**Task item**
Which lines of the listing below contain the word "there"? Return them.

━━━ Given data ━━━

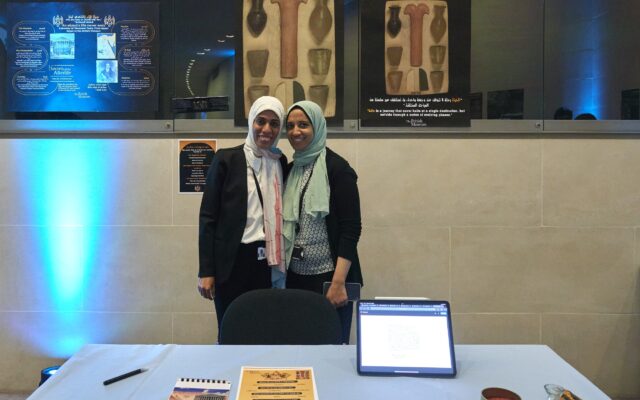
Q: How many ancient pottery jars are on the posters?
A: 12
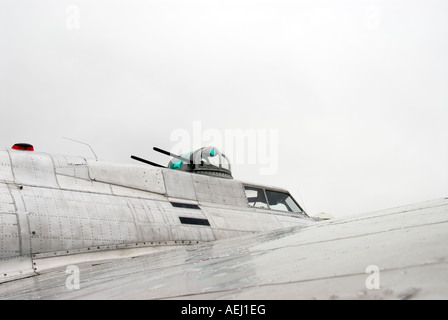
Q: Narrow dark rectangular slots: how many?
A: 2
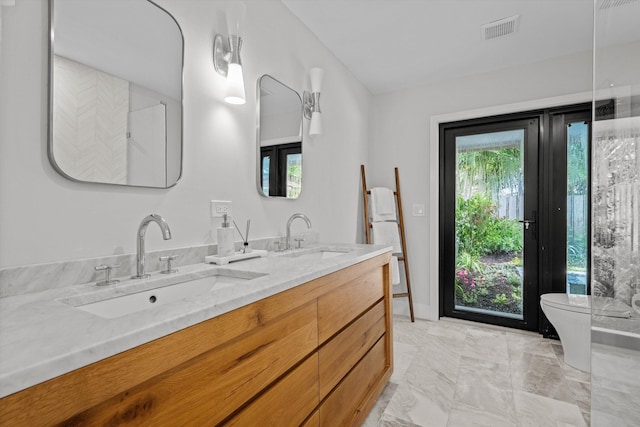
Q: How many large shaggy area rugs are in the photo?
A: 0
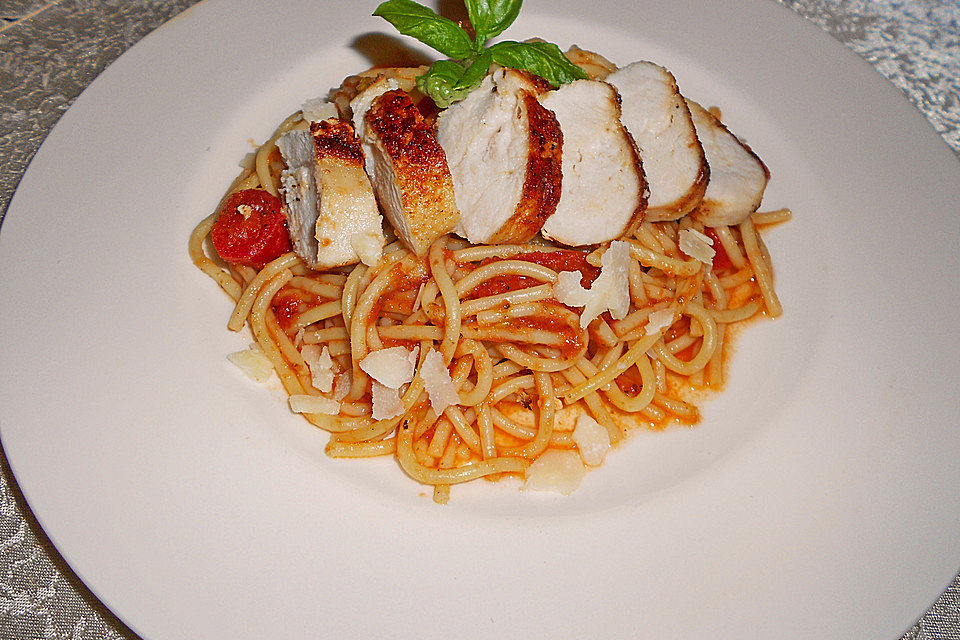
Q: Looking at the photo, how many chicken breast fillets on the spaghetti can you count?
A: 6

━━━
━━━ Given data ━━━

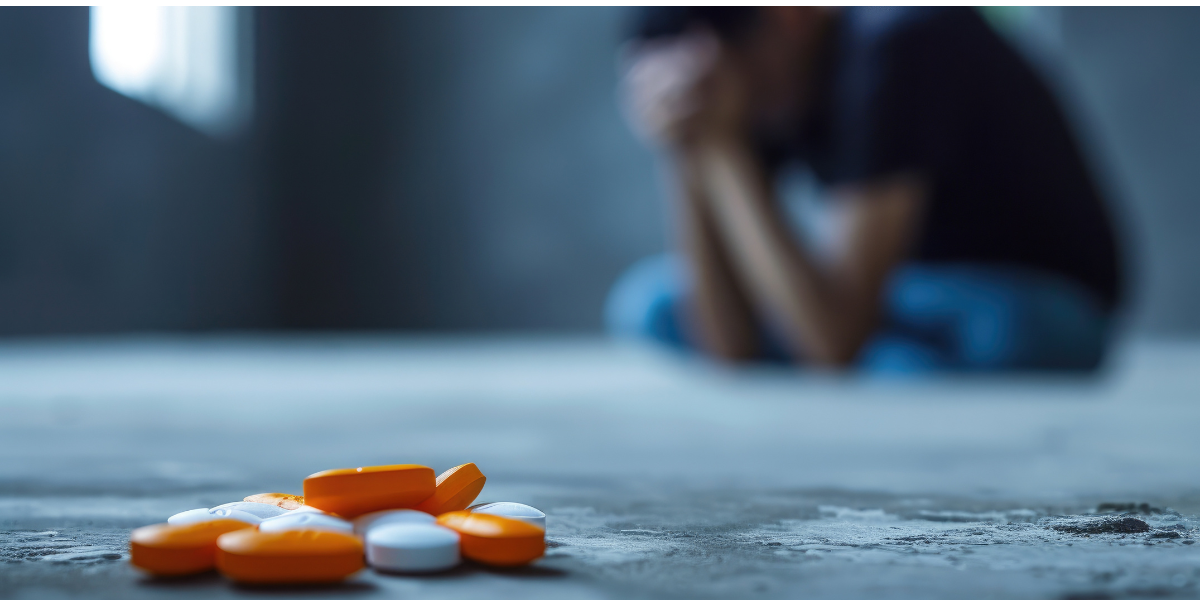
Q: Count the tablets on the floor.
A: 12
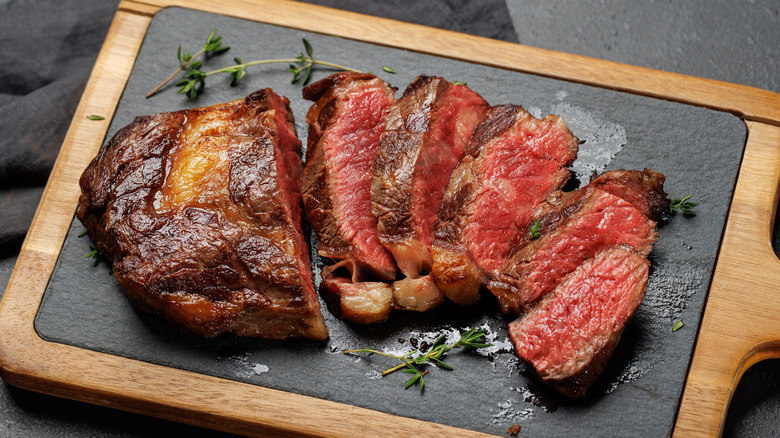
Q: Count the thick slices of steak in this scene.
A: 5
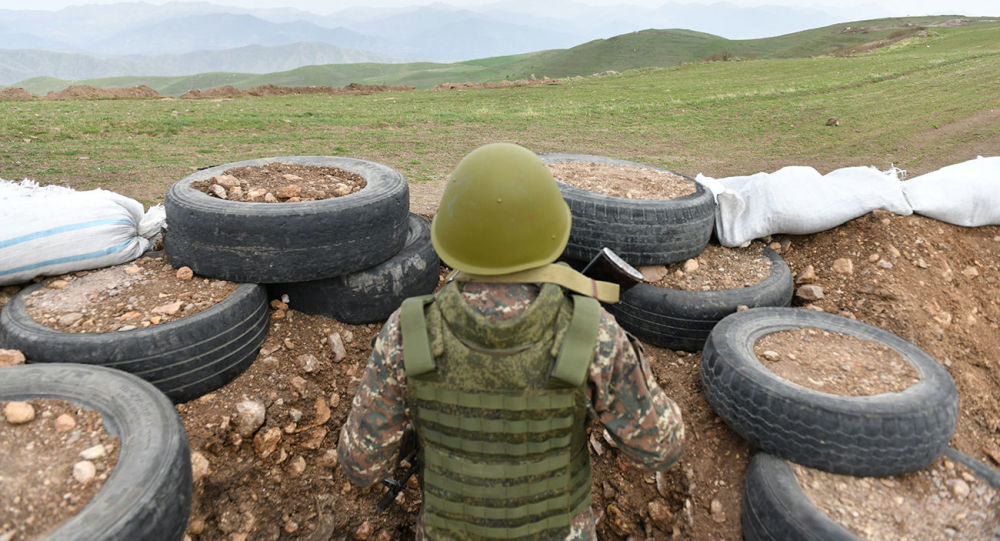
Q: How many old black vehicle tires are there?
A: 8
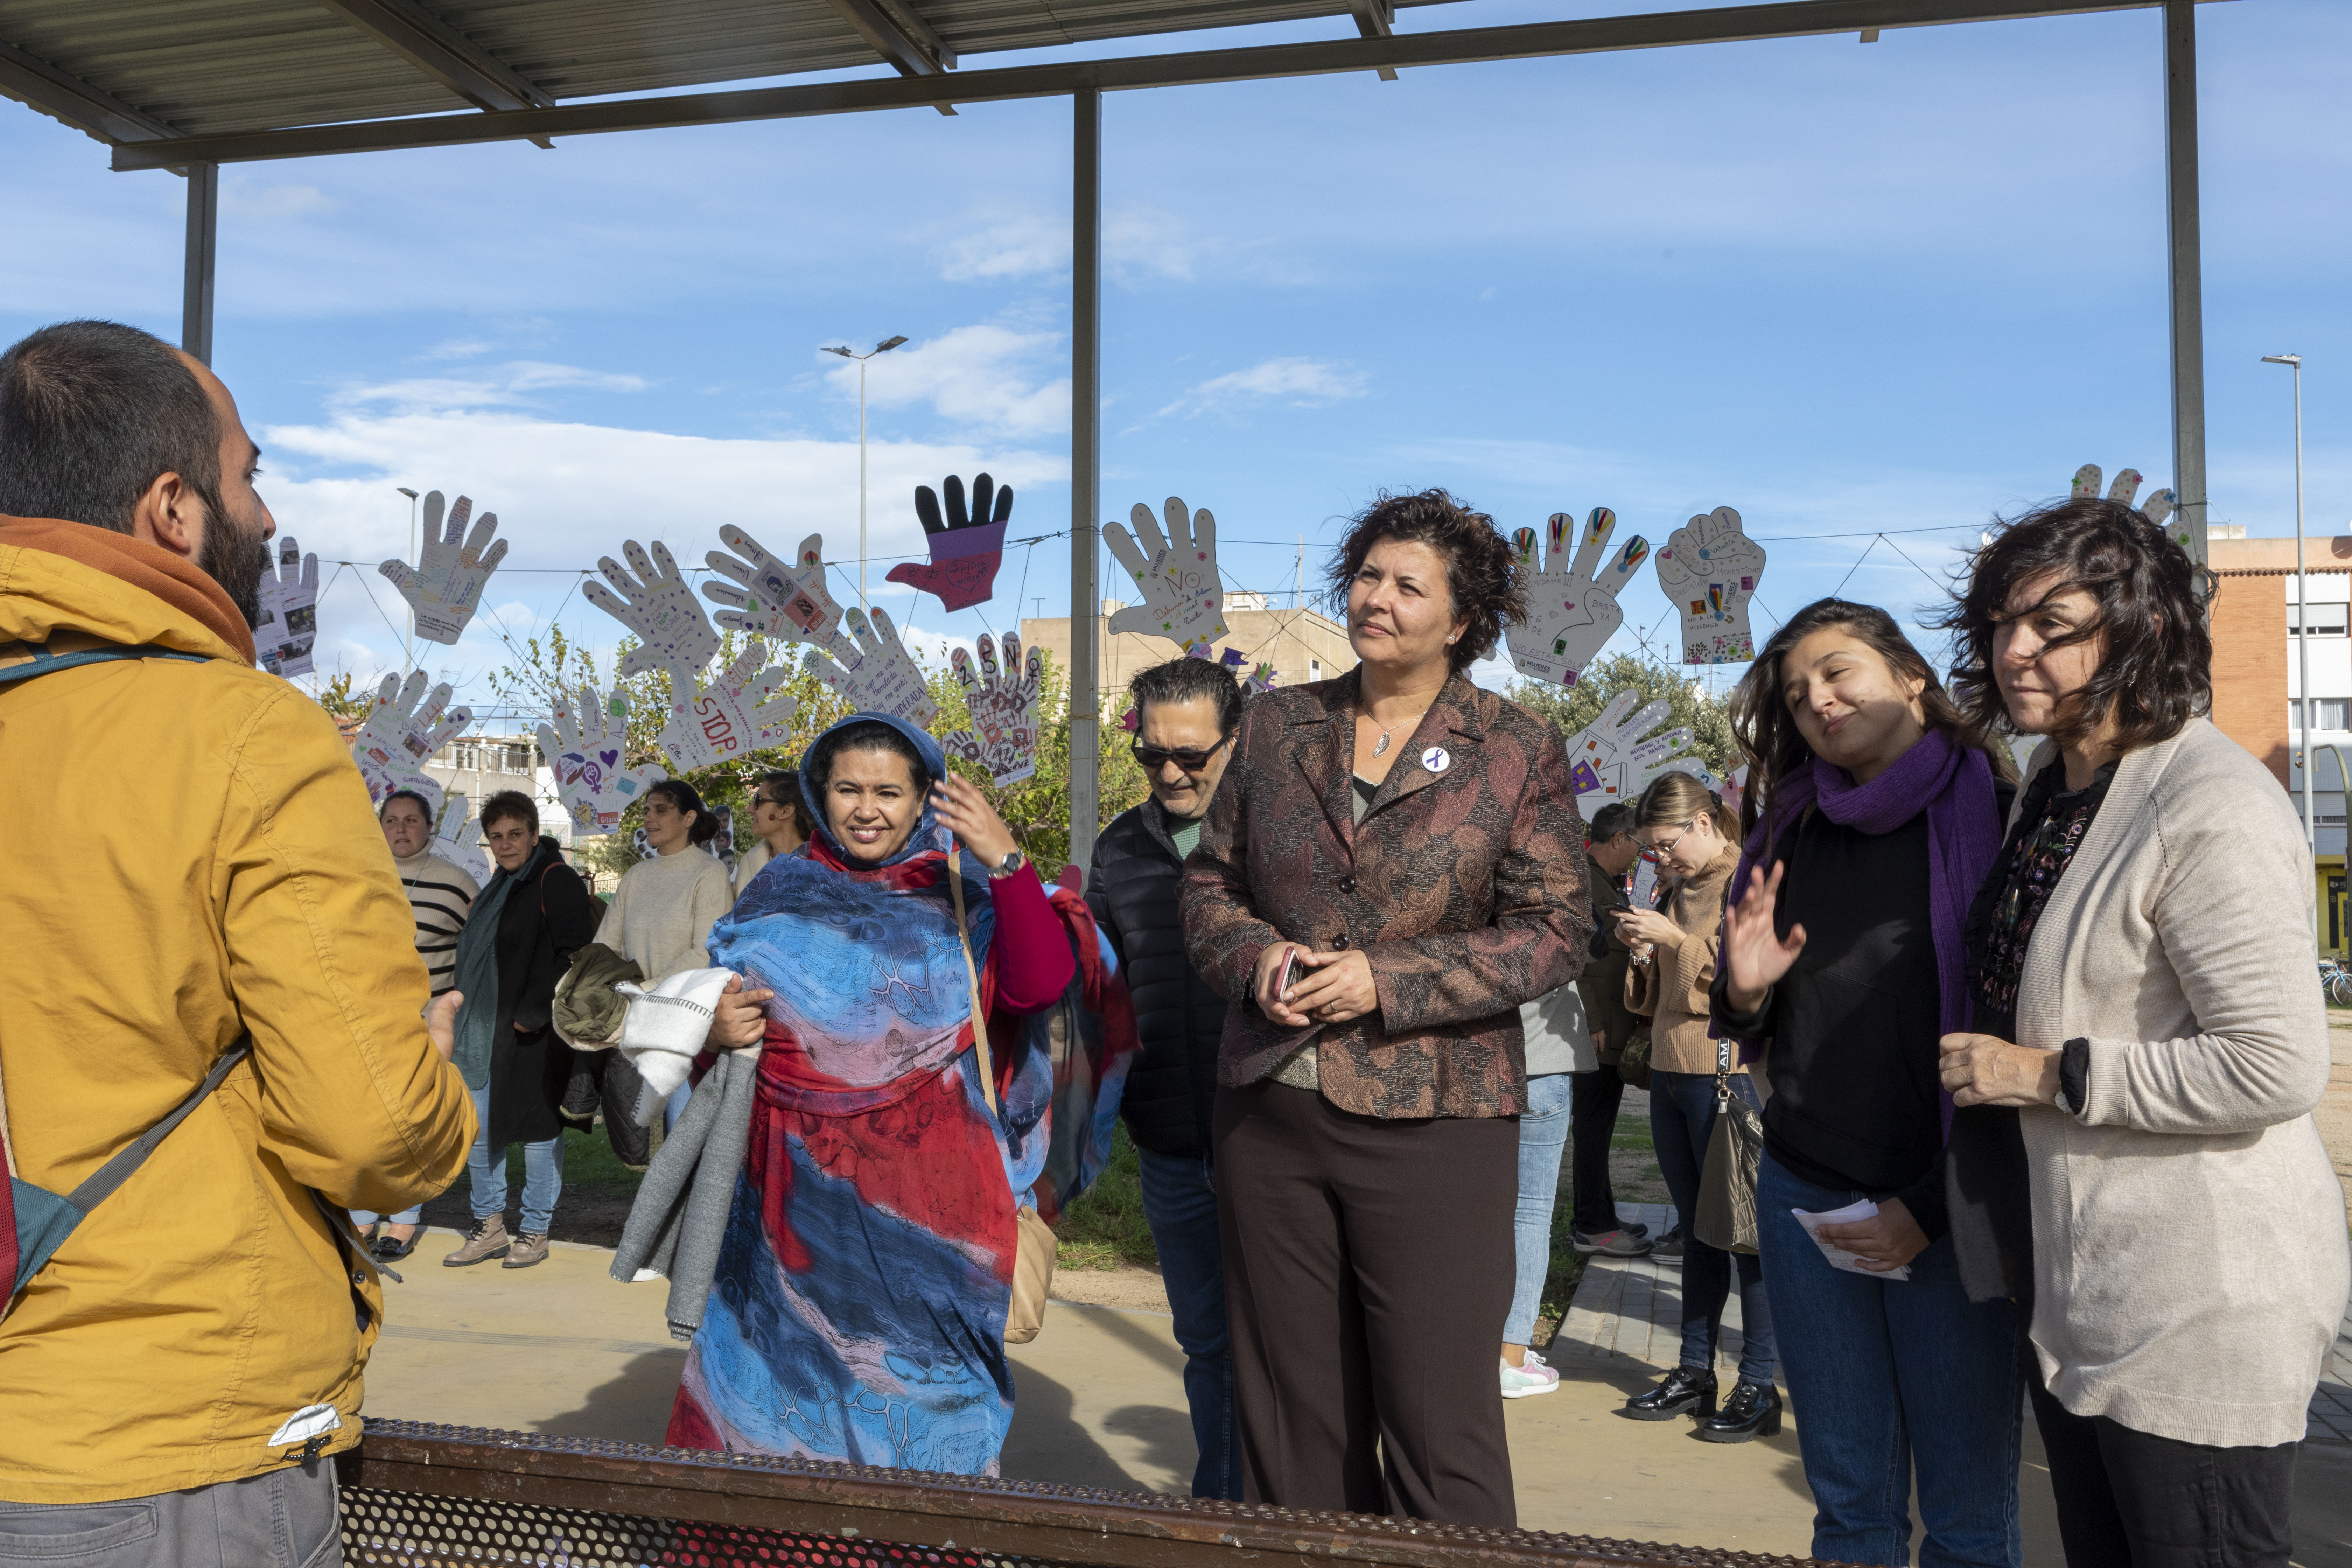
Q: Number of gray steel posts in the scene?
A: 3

━━━
━━━ Given data ━━━

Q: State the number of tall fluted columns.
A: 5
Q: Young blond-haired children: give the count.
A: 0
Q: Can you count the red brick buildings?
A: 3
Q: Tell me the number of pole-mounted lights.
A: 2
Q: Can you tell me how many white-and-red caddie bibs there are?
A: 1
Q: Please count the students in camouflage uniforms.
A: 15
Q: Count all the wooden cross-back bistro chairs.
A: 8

━━━

**Result**
Q: How many old black vehicle tires are there?
Q: Can you tell me how many white-and-red caddie bibs there are?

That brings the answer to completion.